I helped a small clothing brand in Jeddah launch their online store on Salla and managed it for about 8 months. The brand was previously selling only on Instagram and wanted a proper website with local payment methods (Mada, Tabby) and integration with Saudi shipping companies. I was not the owner, but handled the setup, order management, and basic analytics reporting.
Core Experience (scenario‑based, not feature‑list)
The setup was genuinely fast. You pick a template, add products, connect Mada/Tabby, and you are live within a day. The Arabic interface is clean, and my non‑technical client had no trouble adding new products after the initial training.
Where Salla shines is local payment and shipping.

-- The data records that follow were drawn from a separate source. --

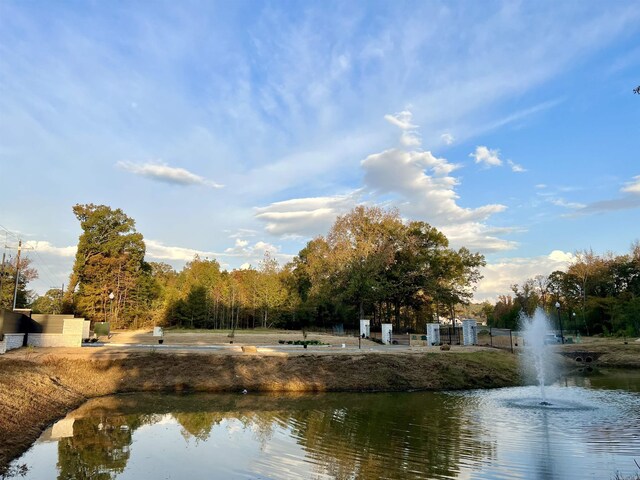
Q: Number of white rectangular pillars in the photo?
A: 4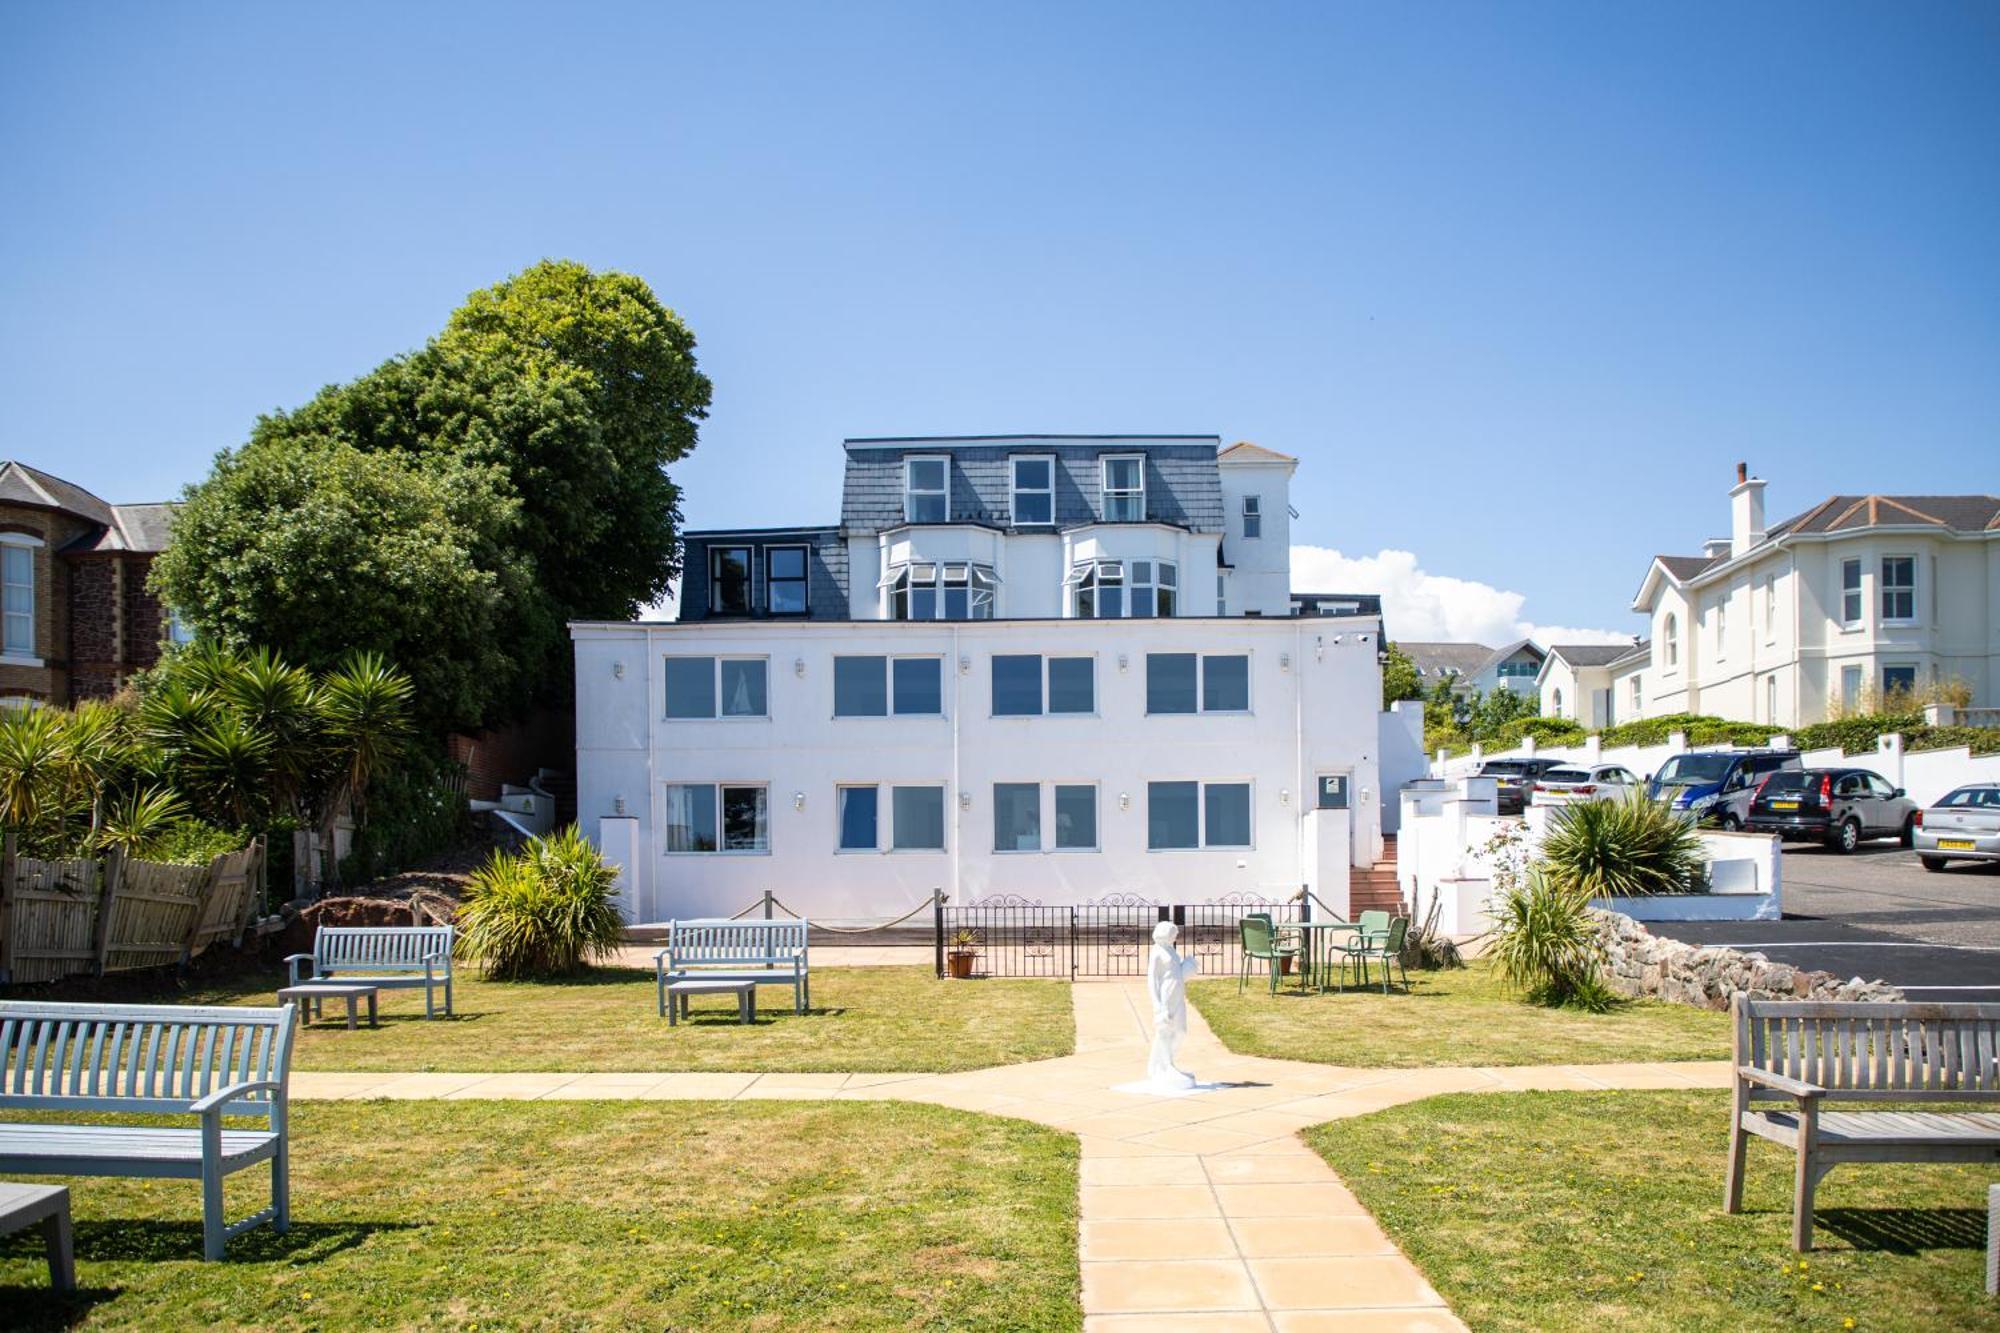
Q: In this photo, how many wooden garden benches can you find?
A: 4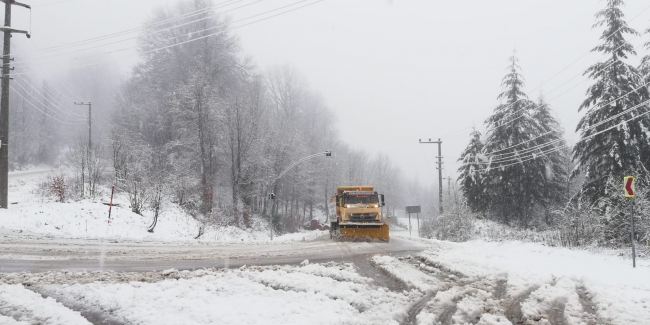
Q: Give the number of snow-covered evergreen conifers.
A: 5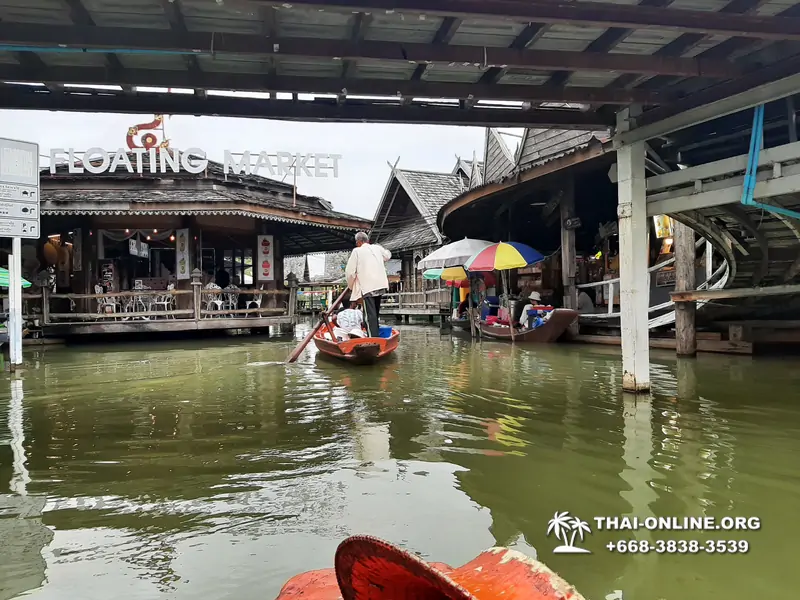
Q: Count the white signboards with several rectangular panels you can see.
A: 1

Configuring Mada and Tabby took about 5 minutes. Shipping rates for Saudi cities worked out of the box. The dashboard shows orders, inventory, and revenue in one place—simple but effective for a small operation.
However, when we tried to sell to customers in the UAE and Kuwait, things got complicated. International shipping rules are not as flexible, and multi‑country tax setup requires manual work. The plugin ecosystem exists but is much smaller than Shopify’s. If you need a specific integration, you may need to build it yourself or wait.
One persistent annoyance: the reporting tool on the free/basic plan is too basic. We needed basic sales breakdown by product category, and it was not available without upgrading. The upgrade cost was reasonable, but the jump from free analytics to paid felt abrupt.
Real Pros (with examples)
Real Cons (do not sugarcoat)
One Trustpilot user wrote: “Horrible platform for buyers, merchants mostly scam people and the platform does jack all about it.” [0†L5-L7] While that is one person‘s experience, it highlights a real gap: Salla‘s dispute resolution process is not as robust as Shopify‘s or Amazon‘s. If you are a merchant who handles customer service poorly, that may not matter. If you are a buyer who needs protection, it matters a lot.
Handling the Main Concern: “Is Salla safe for buyers?”
Many users worry about buyer protection. The honest answer is: Salla is a store builder, not a marketplace. Unlike Amazon or Noon, Salla does not mediate disputes between buyers and merchants. If a seller does not respond, your only real escalation path is a Ministry complaint in Saudi Arabia. [0†L5-L9] If you are a merchant, this is fine—you are responsible for your own customer service. If you are a buyer, treat Salla-powered stores as you would any independent Shopify store: pay with a credit card that offers chargeback protection.
Who Should Use Salla (and Who Should Not)
Competitor Comparison (Short)
Final Verdict
I recommend Salla if: you are a Saudi merchant serving Saudi customers, you want a store online in hours, and you do not need advanced international features. The free plan lets you test before upgrading.
I do NOT recommend Salla if: you plan to sell globally from day one, you need advanced analytics on a tight budget, or you expect the platform to mediate buyer‑seller disputes.
FAQ:
Q1: Can I sell internationally with Salla?
Yes, but with limited shipping/tax automation. For cross‑border selling, Shopify or Zid (with third‑party logistics) are better.
Q2: Does Salla charge transaction fees?
No—Salla earns through subscription plans, not commissions on sales.
Q3: What happens if a customer files a dispute against my Salla store?
Salla does not mediate disputes. You are expected to resolve directly with the customer. If the customer escalates to a government ministry complaint, that is handled outside the platform.
Q4: Can I migrate from Salla to Shopify later?
Yes, but expect to manually export products/customers or use a third‑party migration app. There is no automated 1‑click migration.
Q5: Is ZATCA e‑invoicing supported?
Yes, Salla supports ZATCA e‑invoicing for Saudi merchants with the appropriate subscription tier.